------ Task data ------

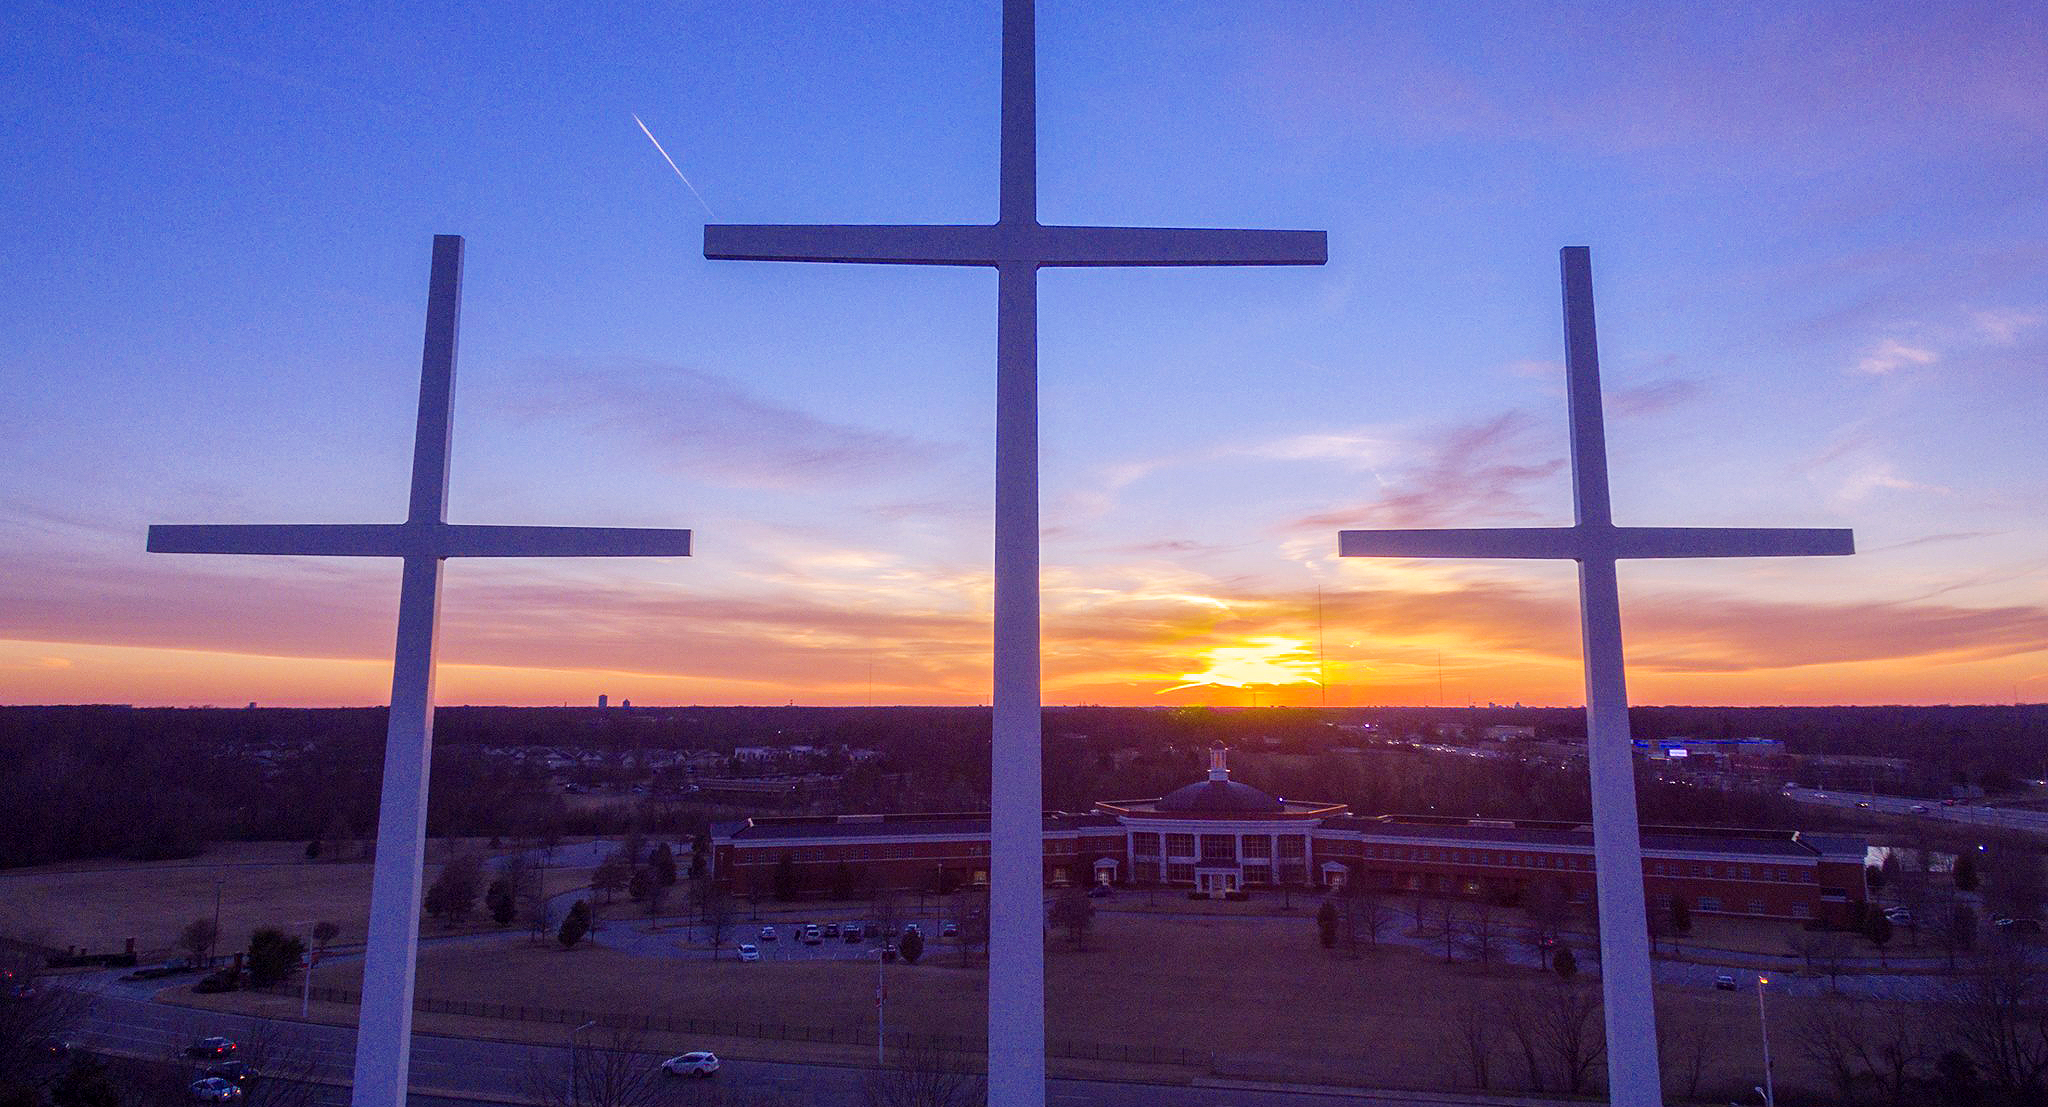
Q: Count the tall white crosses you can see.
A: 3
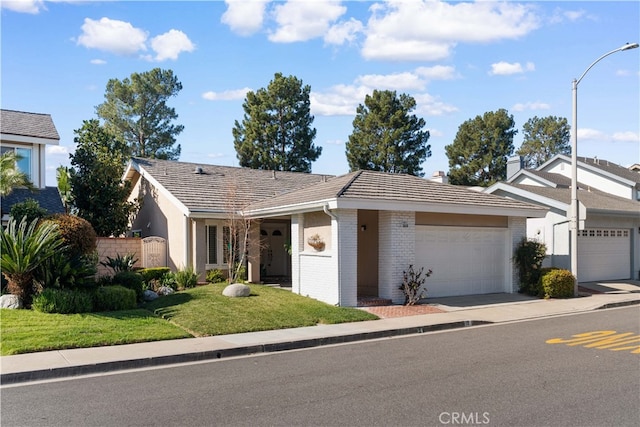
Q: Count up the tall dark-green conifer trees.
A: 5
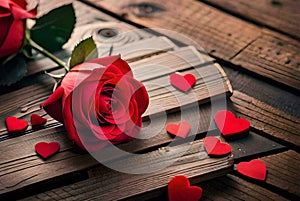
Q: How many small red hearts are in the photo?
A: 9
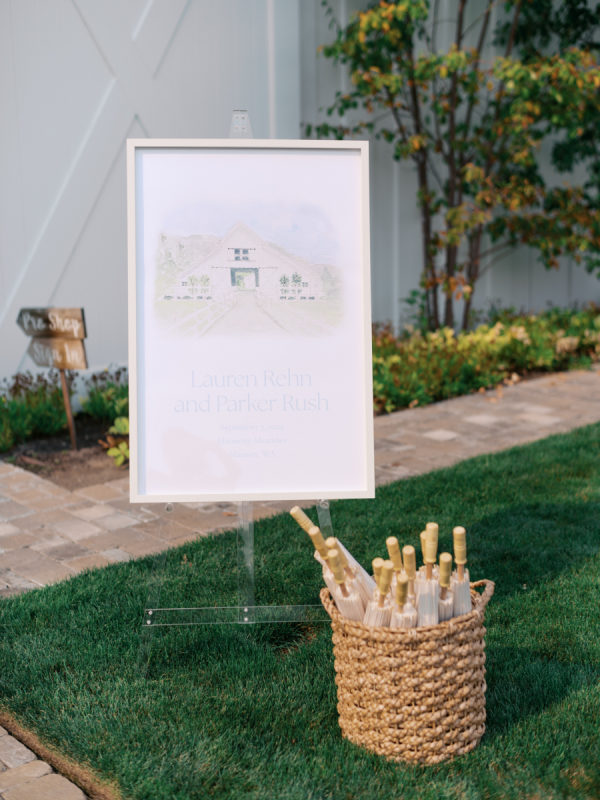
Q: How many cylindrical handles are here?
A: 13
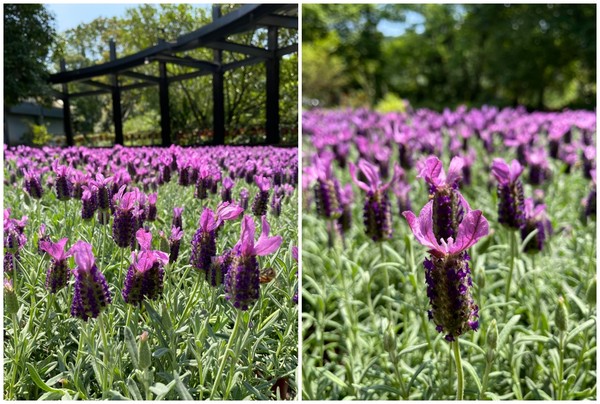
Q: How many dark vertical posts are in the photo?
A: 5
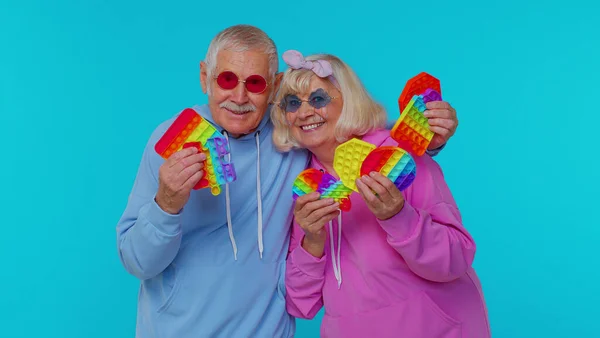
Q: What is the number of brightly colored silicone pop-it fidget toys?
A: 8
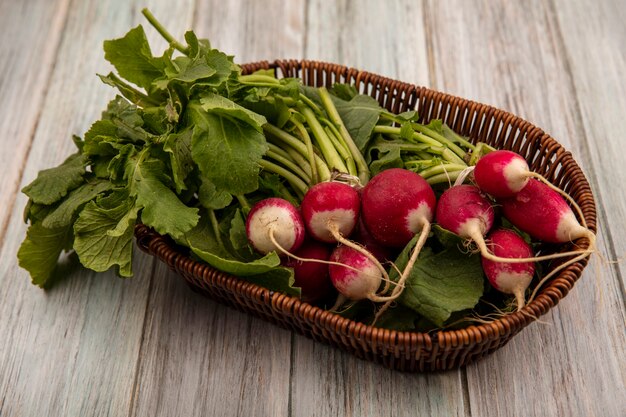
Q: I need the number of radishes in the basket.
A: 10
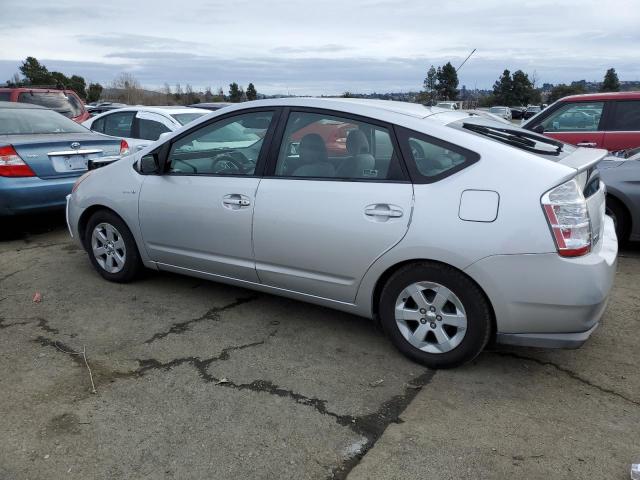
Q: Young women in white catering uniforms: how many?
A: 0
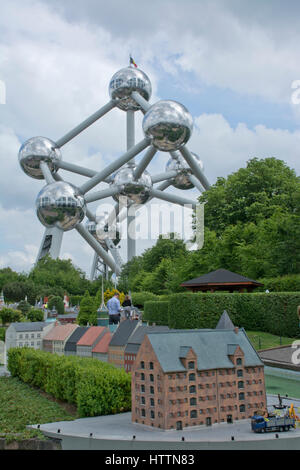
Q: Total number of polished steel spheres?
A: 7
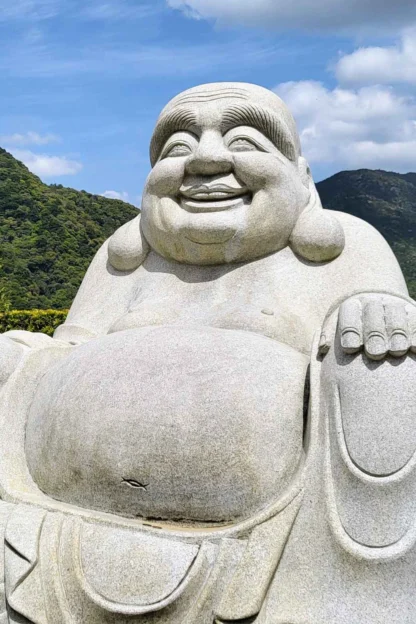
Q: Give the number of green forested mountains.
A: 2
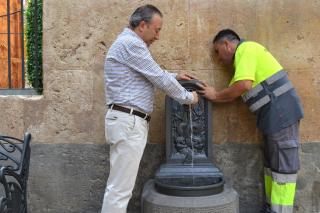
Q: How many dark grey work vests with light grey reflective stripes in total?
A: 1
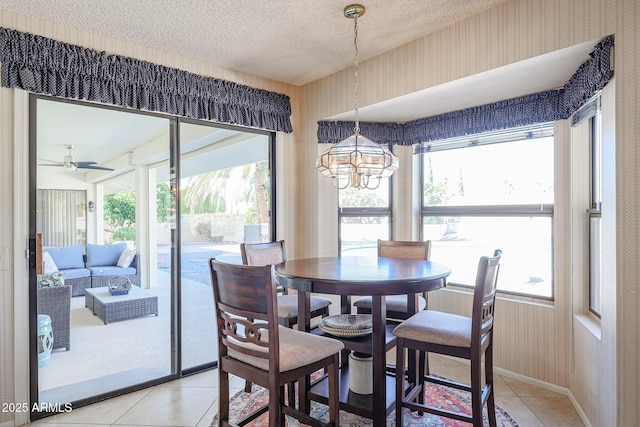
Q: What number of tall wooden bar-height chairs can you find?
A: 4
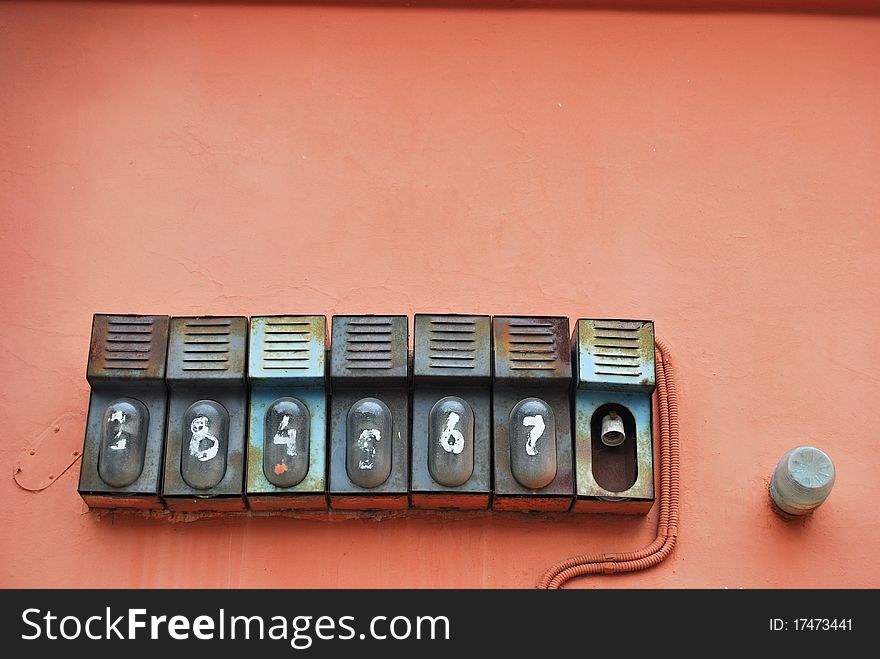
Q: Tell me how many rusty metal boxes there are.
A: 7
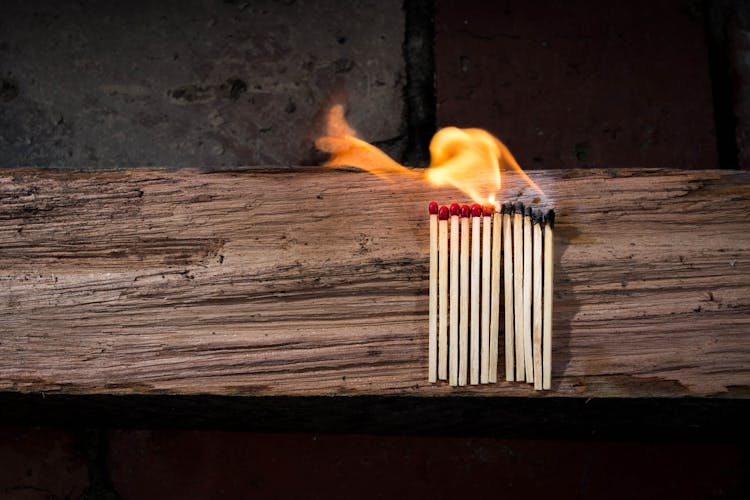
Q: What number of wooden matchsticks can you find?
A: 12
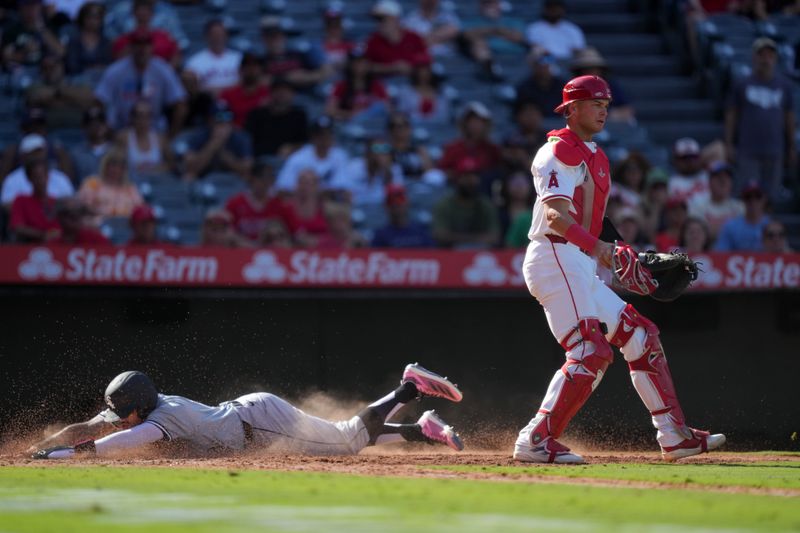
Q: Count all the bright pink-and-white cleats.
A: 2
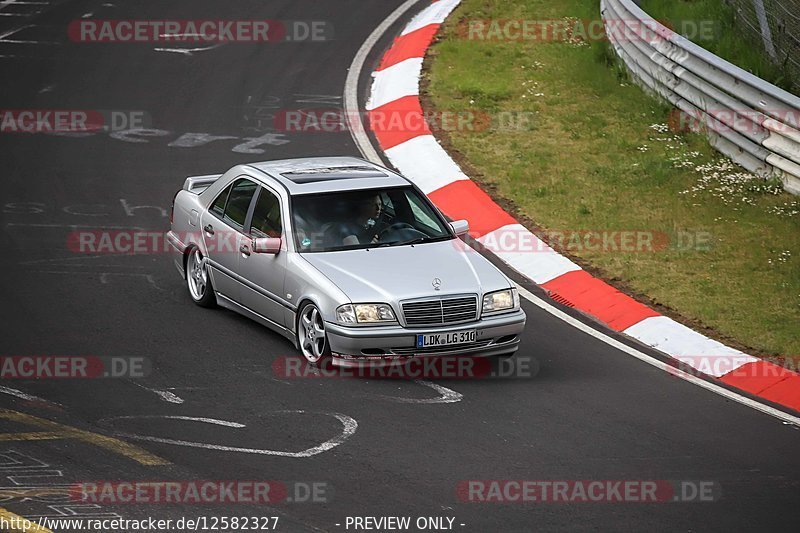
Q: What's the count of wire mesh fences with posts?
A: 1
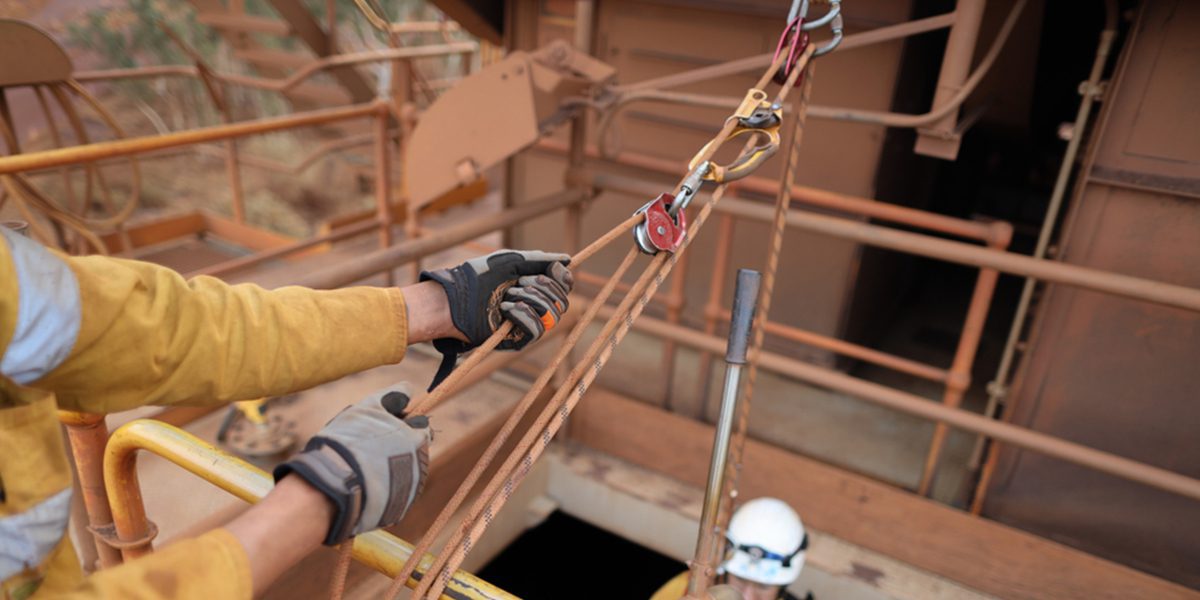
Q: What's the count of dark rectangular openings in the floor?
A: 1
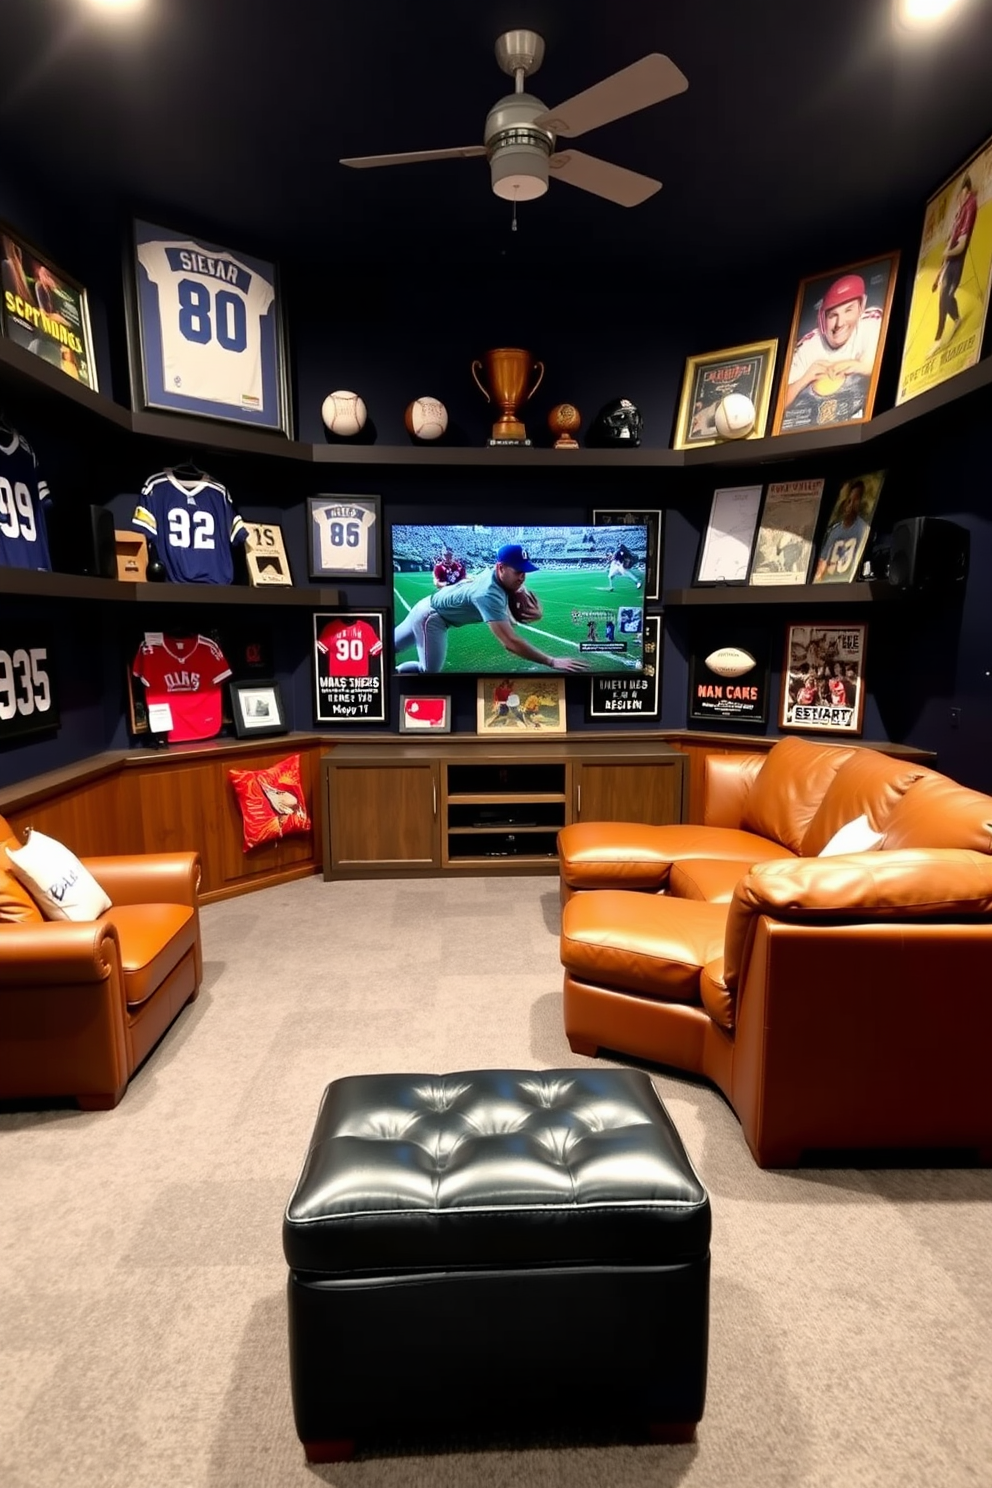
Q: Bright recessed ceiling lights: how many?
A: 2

------

### Problem to solve
Wherever a line contains the string "green", copy that line from the data.

### Result below
Q: Count up the tall dark-green conifer trees.
Q: Give the number of green forested mountains.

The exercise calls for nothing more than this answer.